Collected data
────────────────────────────────────────

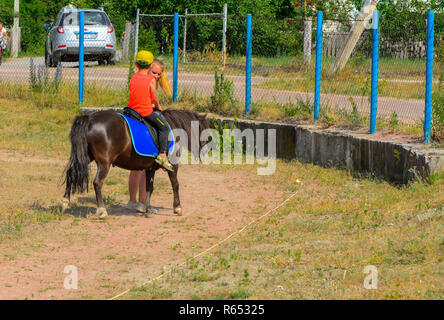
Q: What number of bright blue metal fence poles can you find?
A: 6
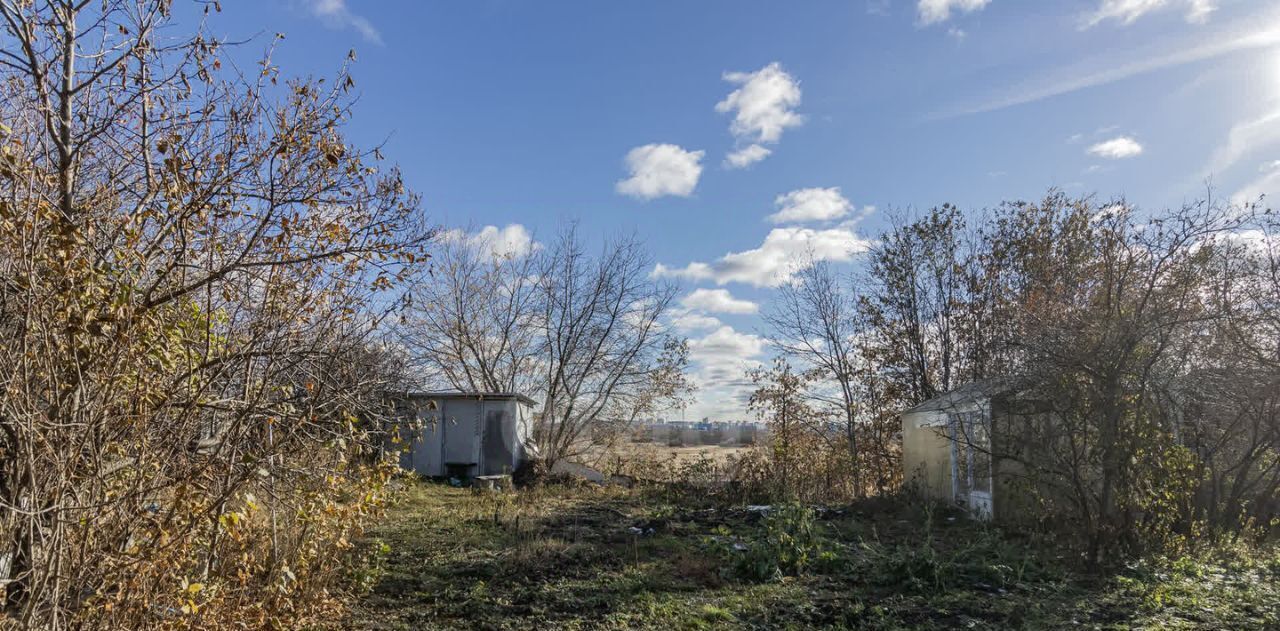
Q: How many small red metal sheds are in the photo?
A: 0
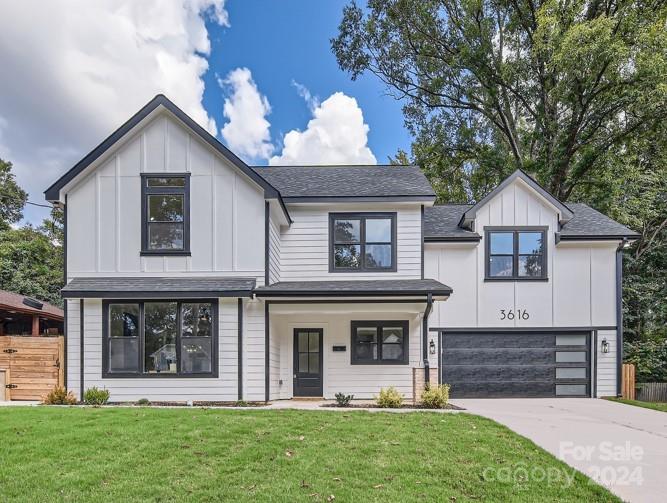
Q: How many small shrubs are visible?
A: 5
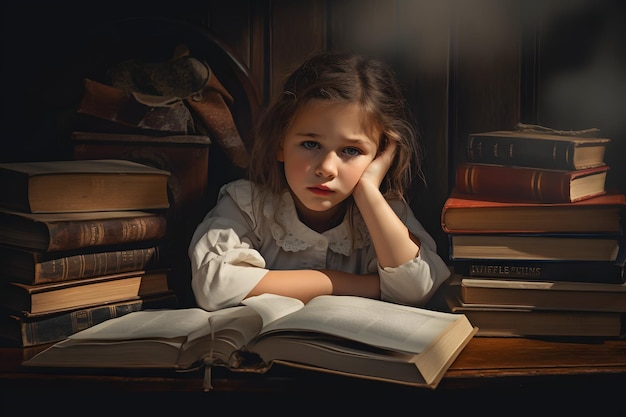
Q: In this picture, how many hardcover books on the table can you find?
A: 13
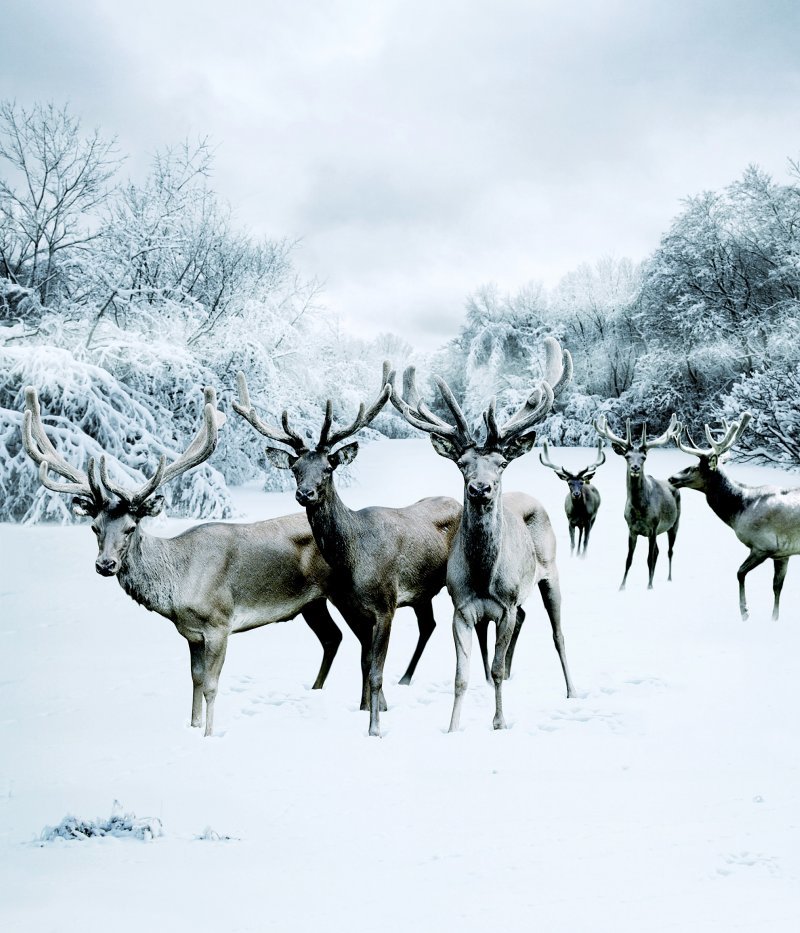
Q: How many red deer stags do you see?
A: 6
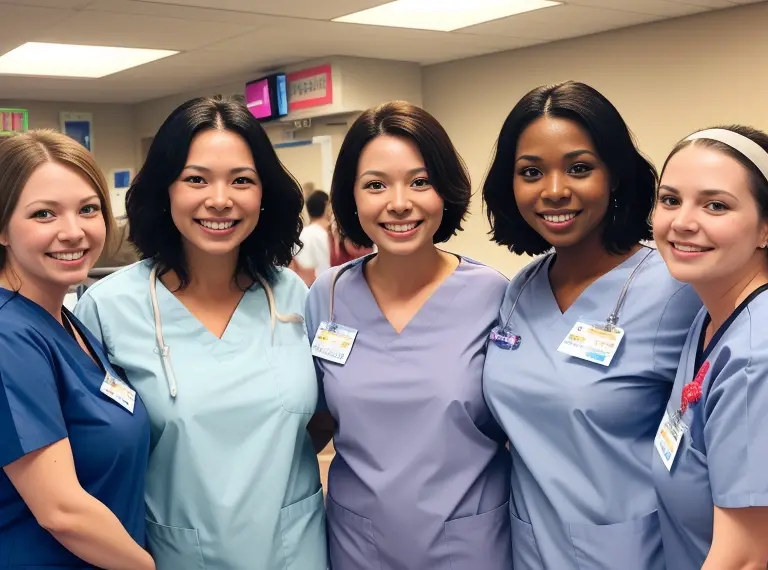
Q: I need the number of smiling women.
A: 5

────────────────────────────────────────

Retype each entry exactly. No pictures.

Q: What number of bright blue metal fence poles can you find?
A: 6
Q: How many small red metal sheds are in the photo?
A: 0
Q: How many small shrubs are visible?
A: 5
Q: In this picture, how many hardcover books on the table can you find?
A: 13
Q: How many red deer stags do you see?
A: 6
Q: I need the number of smiling women.
A: 5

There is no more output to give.